[Data extract — start]
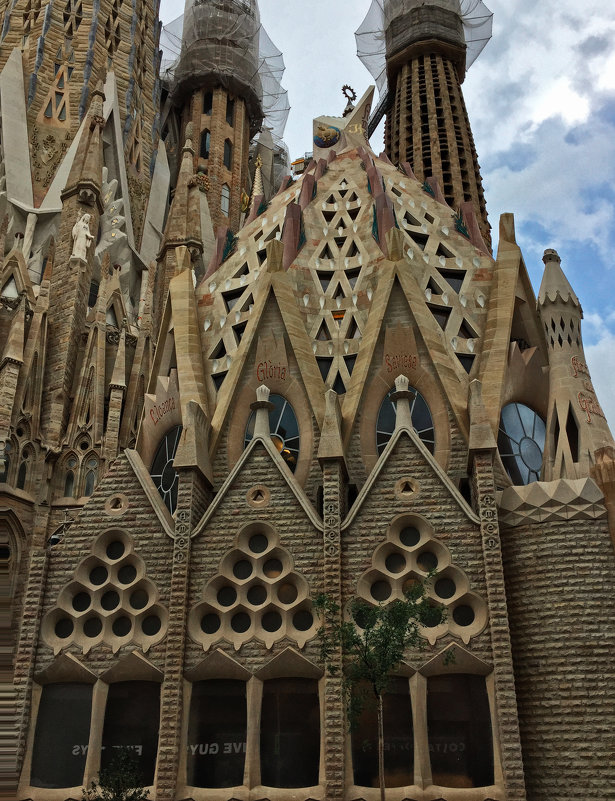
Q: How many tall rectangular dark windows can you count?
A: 6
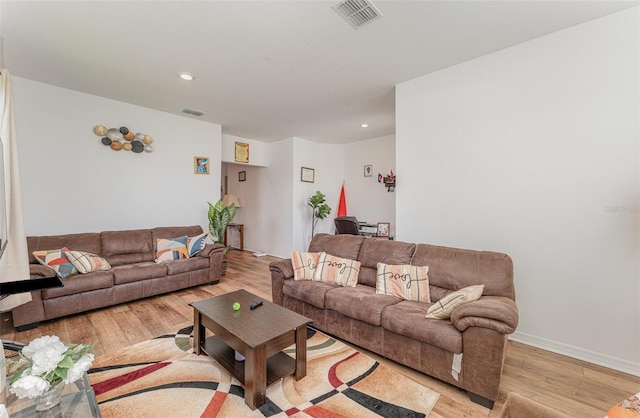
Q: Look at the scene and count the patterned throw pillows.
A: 8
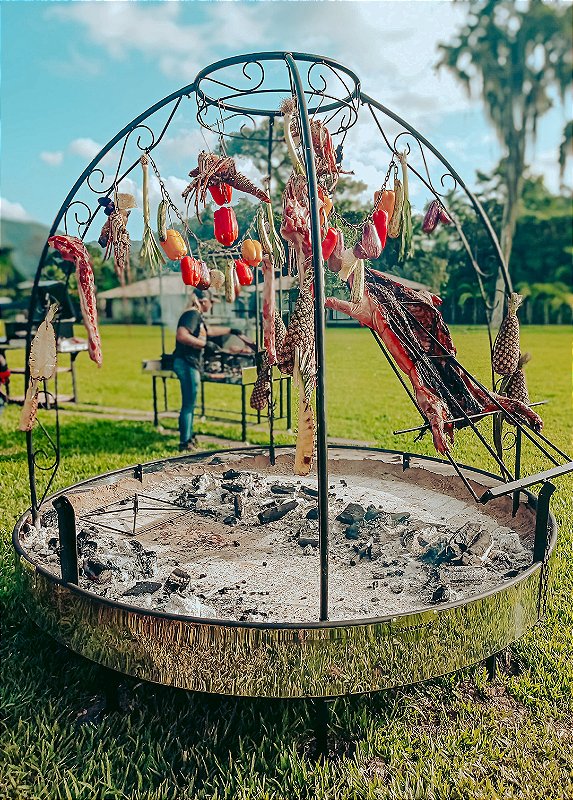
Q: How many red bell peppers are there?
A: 6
[Data extract — finish]
» Task requirements
Every line above with the word "count" belongs in the answer, copied as written.

» Result for this task
Q: How many tall rectangular dark windows can you count?
Q: Look at the scene and count the patterned throw pillows.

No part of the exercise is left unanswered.